→ **WHAT TO PRODUCE**
Copy each line of the following material that has the string "this".

→ **RECORDS PROVIDED**
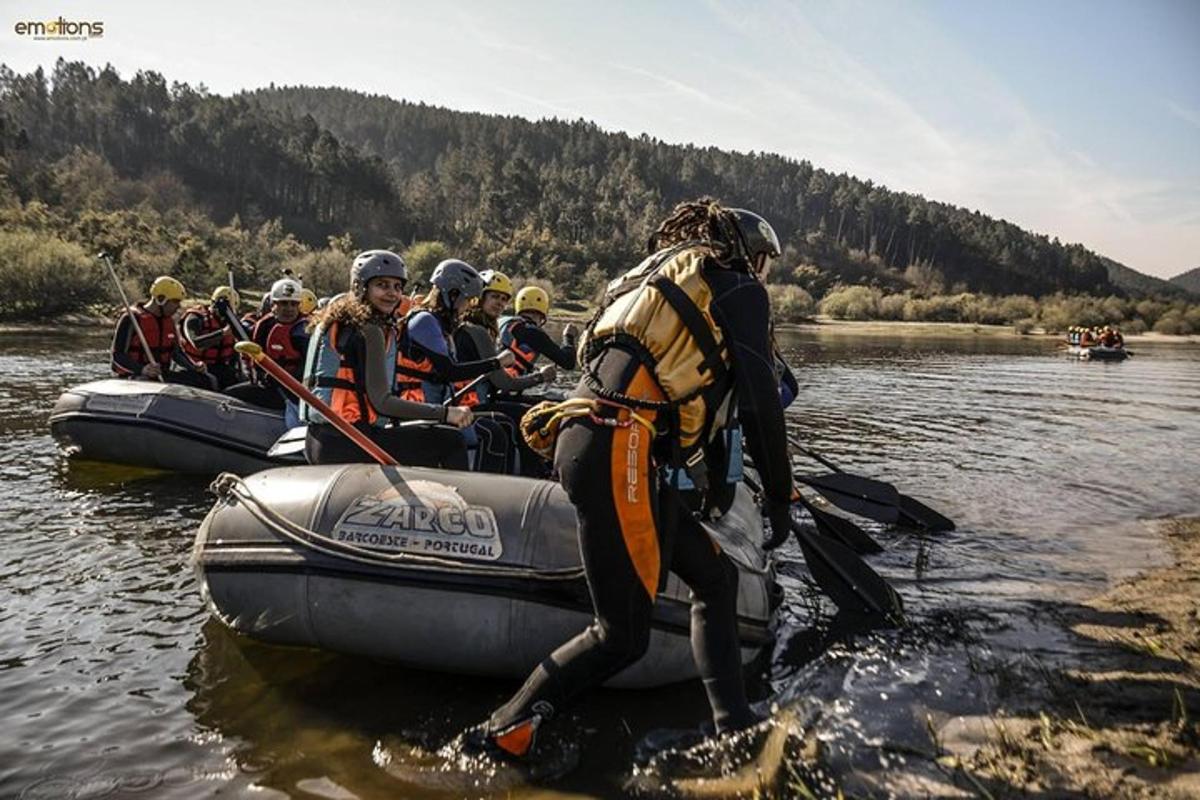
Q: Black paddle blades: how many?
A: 4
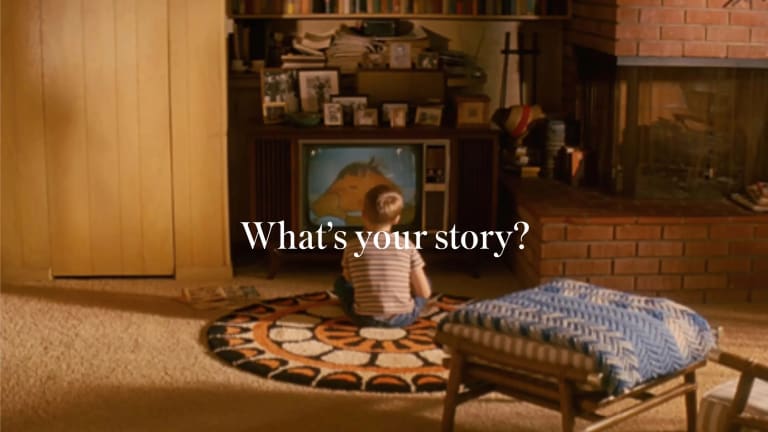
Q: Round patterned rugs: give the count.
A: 1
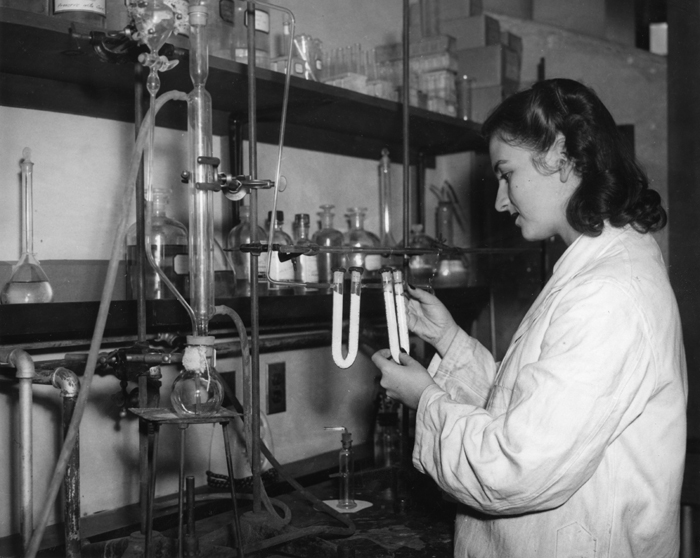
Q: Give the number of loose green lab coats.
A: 0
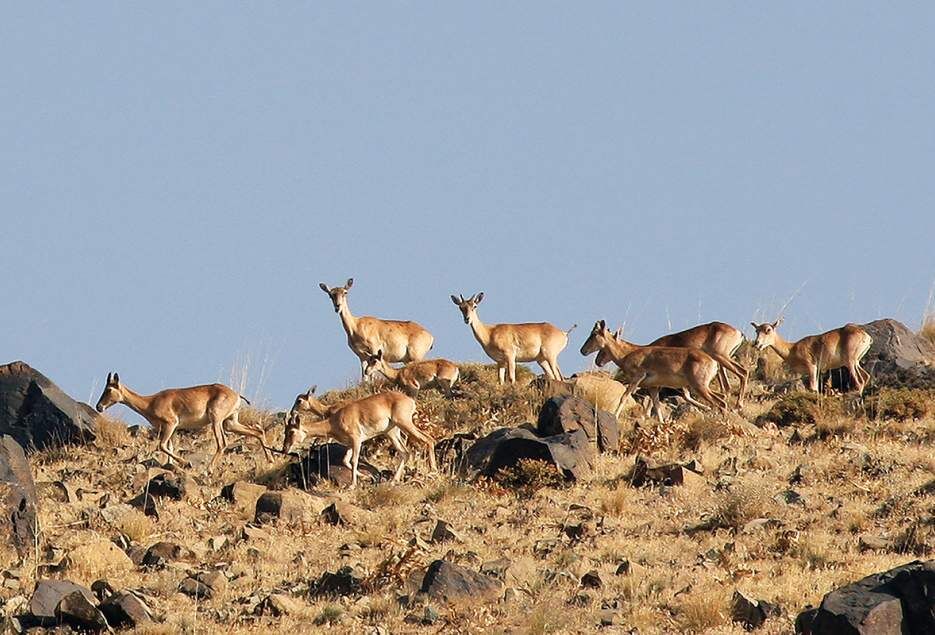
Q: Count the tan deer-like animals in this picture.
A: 9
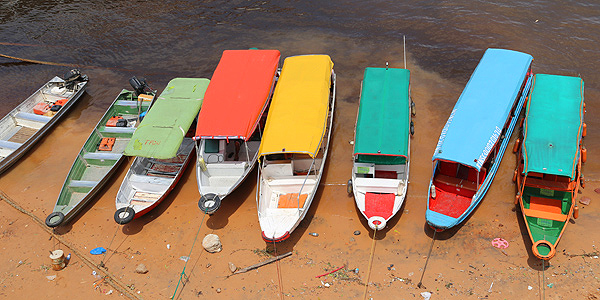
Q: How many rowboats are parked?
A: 8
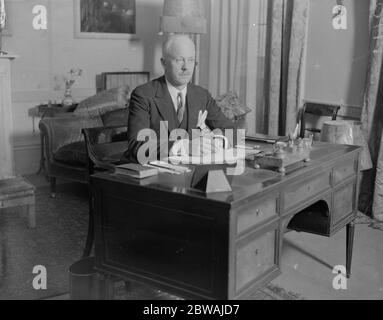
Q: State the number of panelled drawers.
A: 5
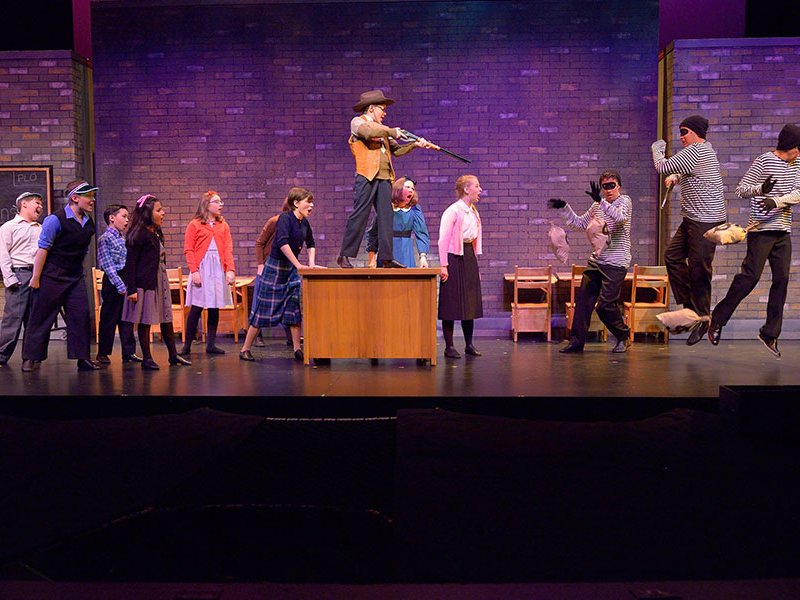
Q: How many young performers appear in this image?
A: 13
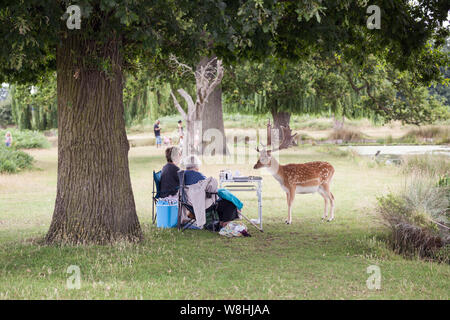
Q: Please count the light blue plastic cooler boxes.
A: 1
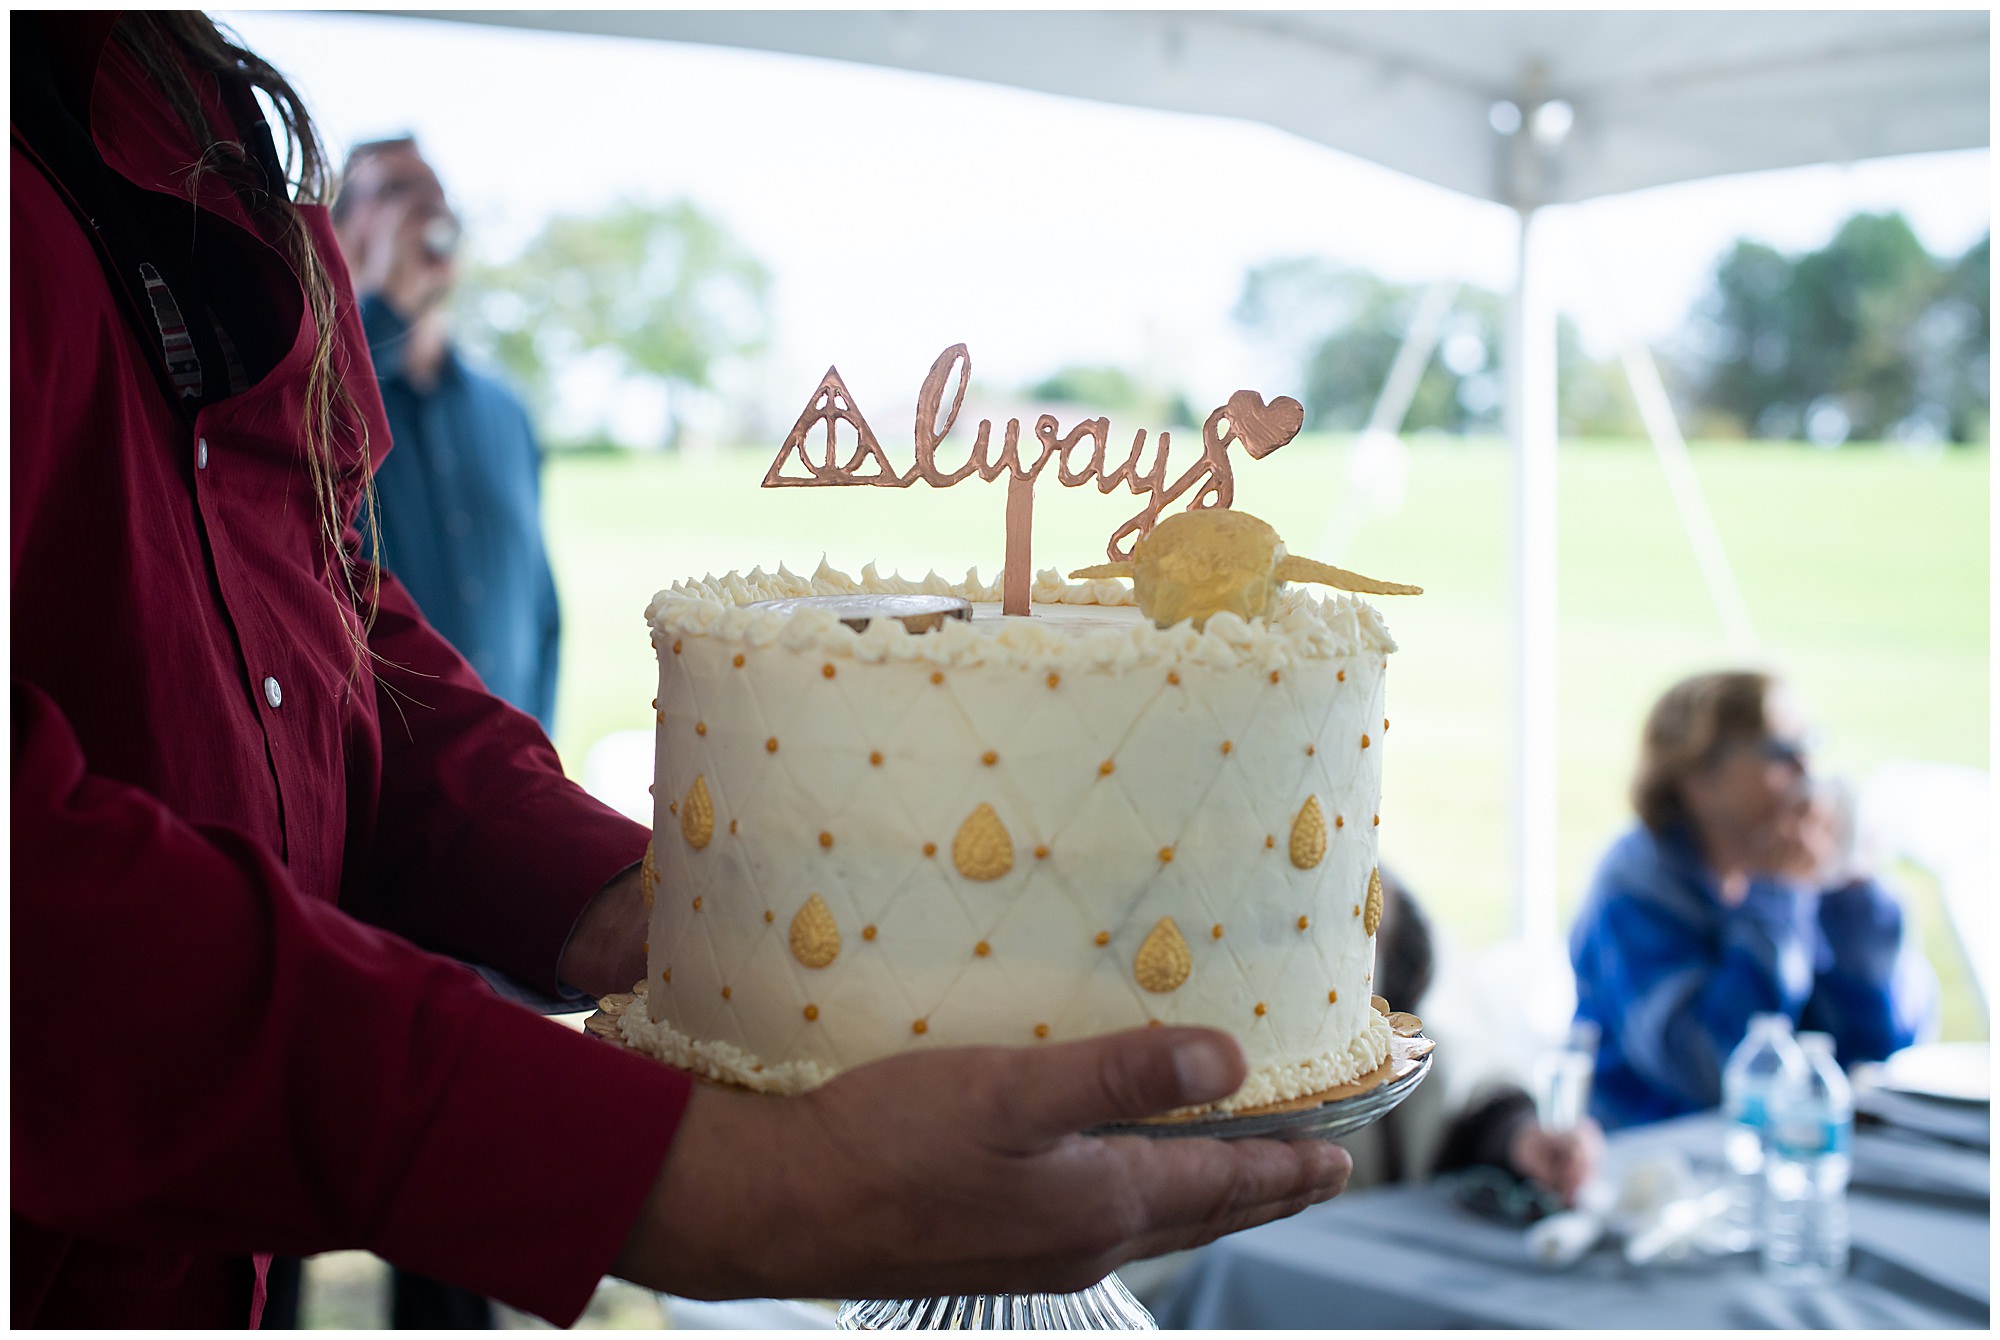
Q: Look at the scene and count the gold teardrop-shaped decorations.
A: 7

→ **YOUR RESPONSE**
Q: Count the tan deer-like animals in this picture.
Q: How many young performers appear in this image?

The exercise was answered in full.